Text in the records must be reproduced exactly, and pictures must be skipped.

(Source data)
"""

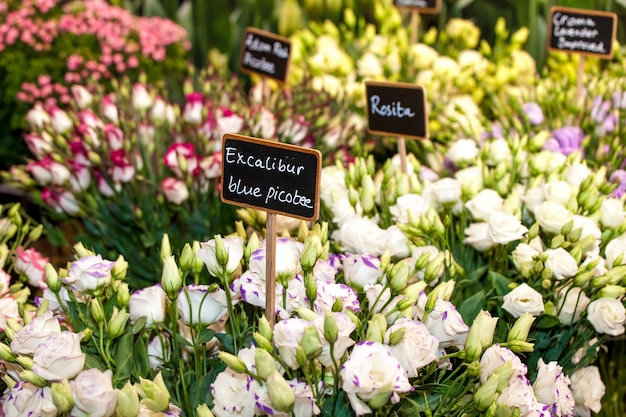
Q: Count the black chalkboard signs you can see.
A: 5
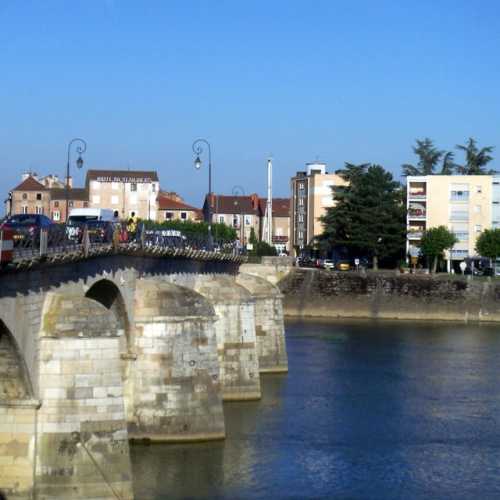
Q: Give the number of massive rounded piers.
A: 4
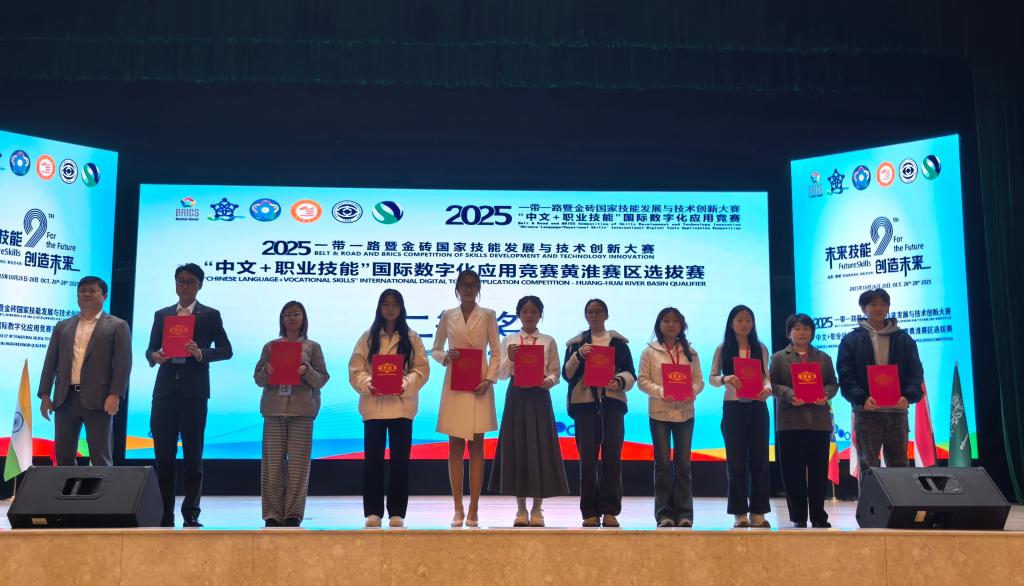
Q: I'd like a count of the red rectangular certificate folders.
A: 10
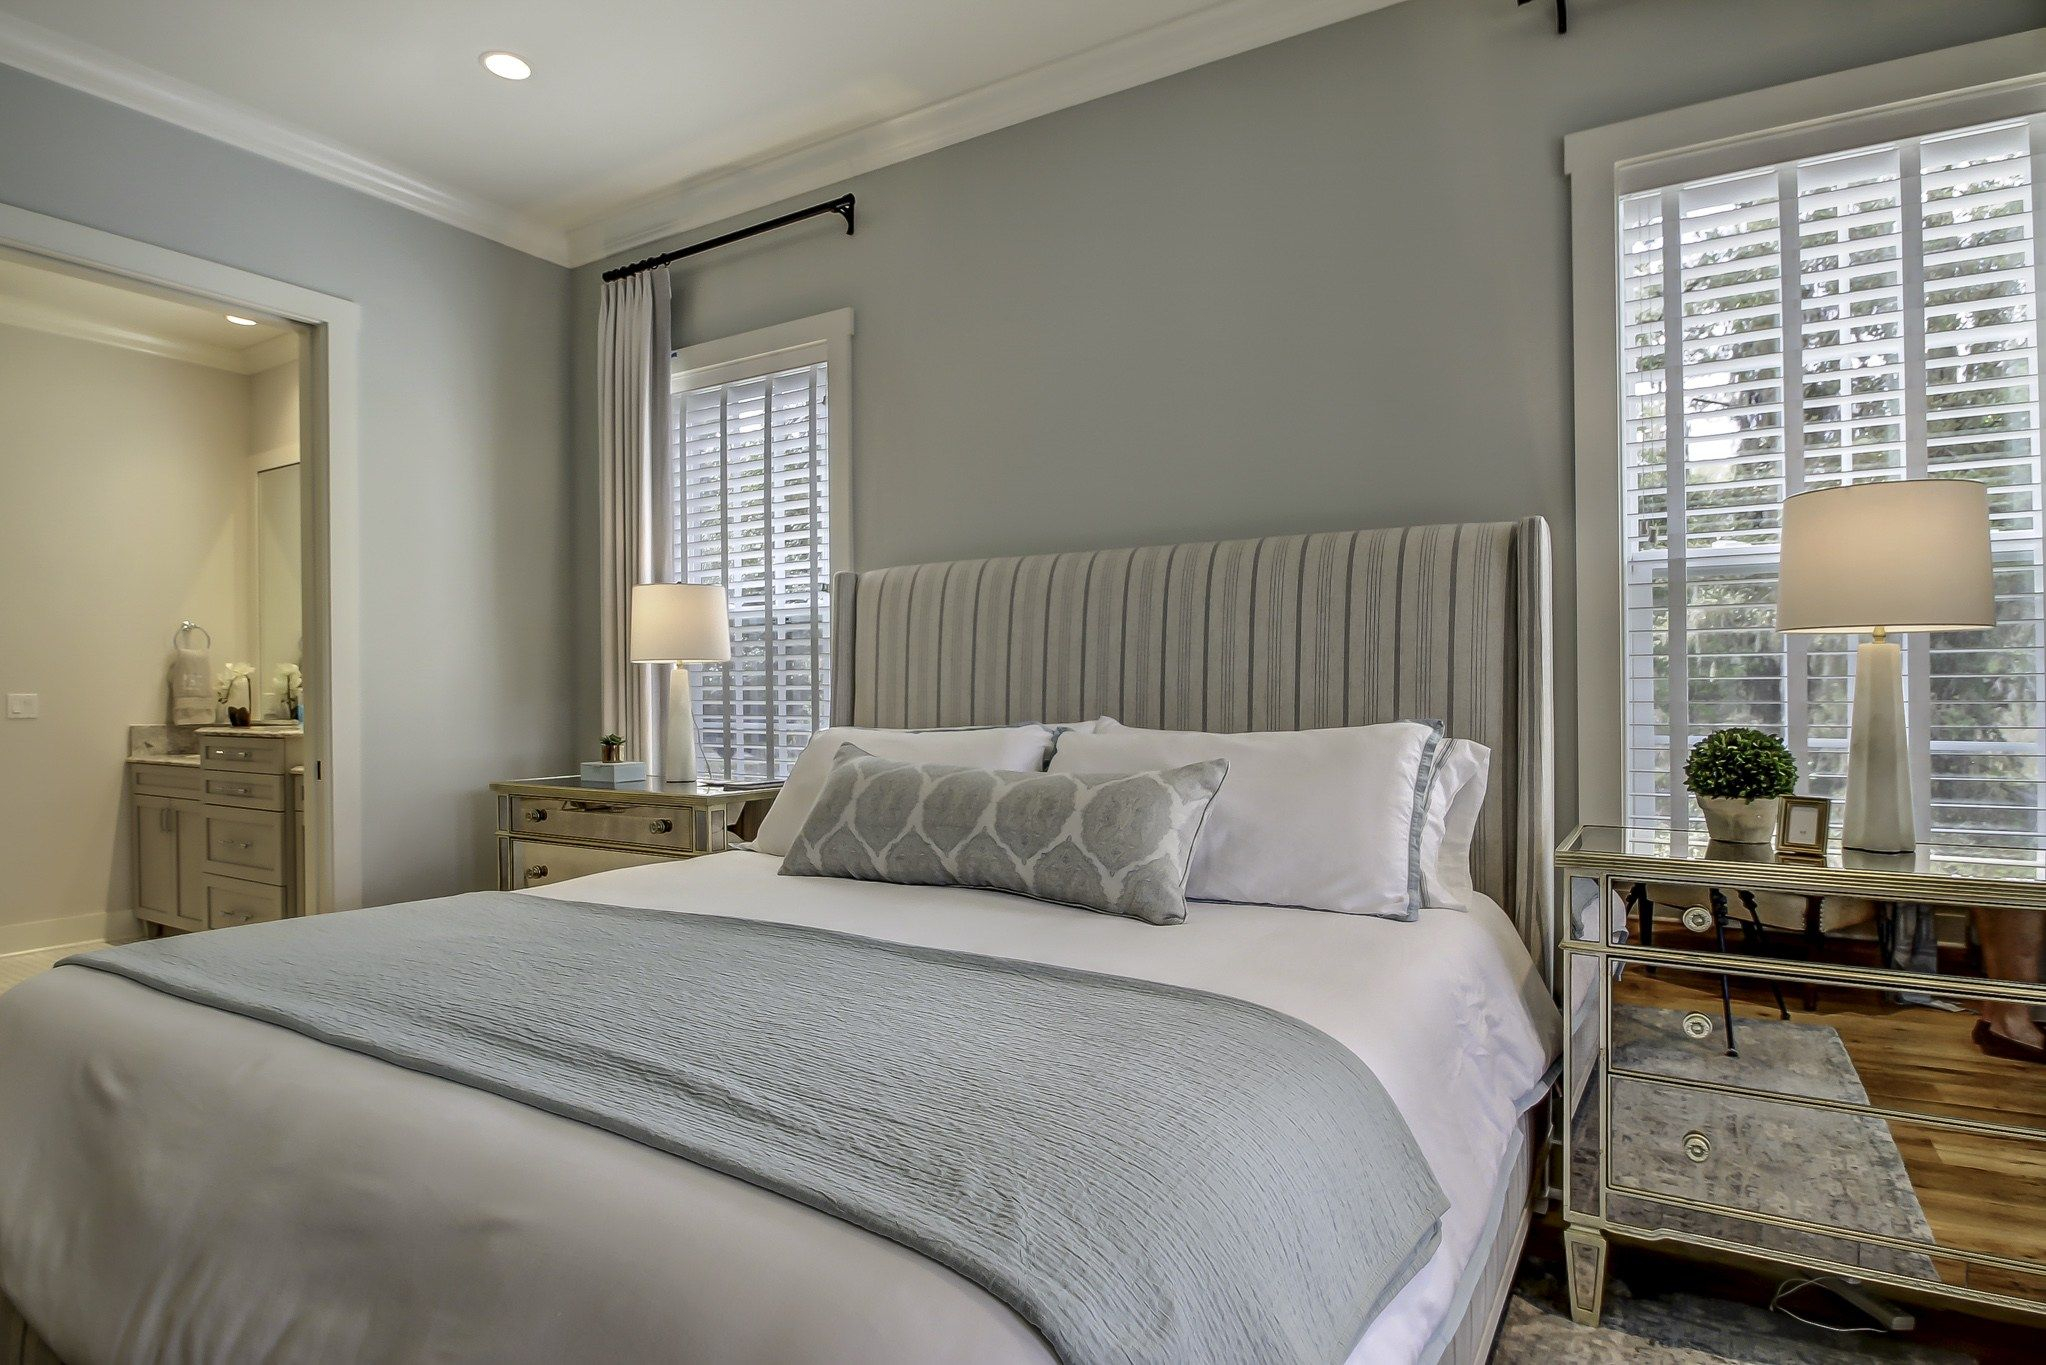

"""

* ANSWER TO THIS EXERCISE *
Q: Count the black chalkboard signs you can see.
A: 5
Q: Give the number of massive rounded piers.
A: 4
Q: I'd like a count of the red rectangular certificate folders.
A: 10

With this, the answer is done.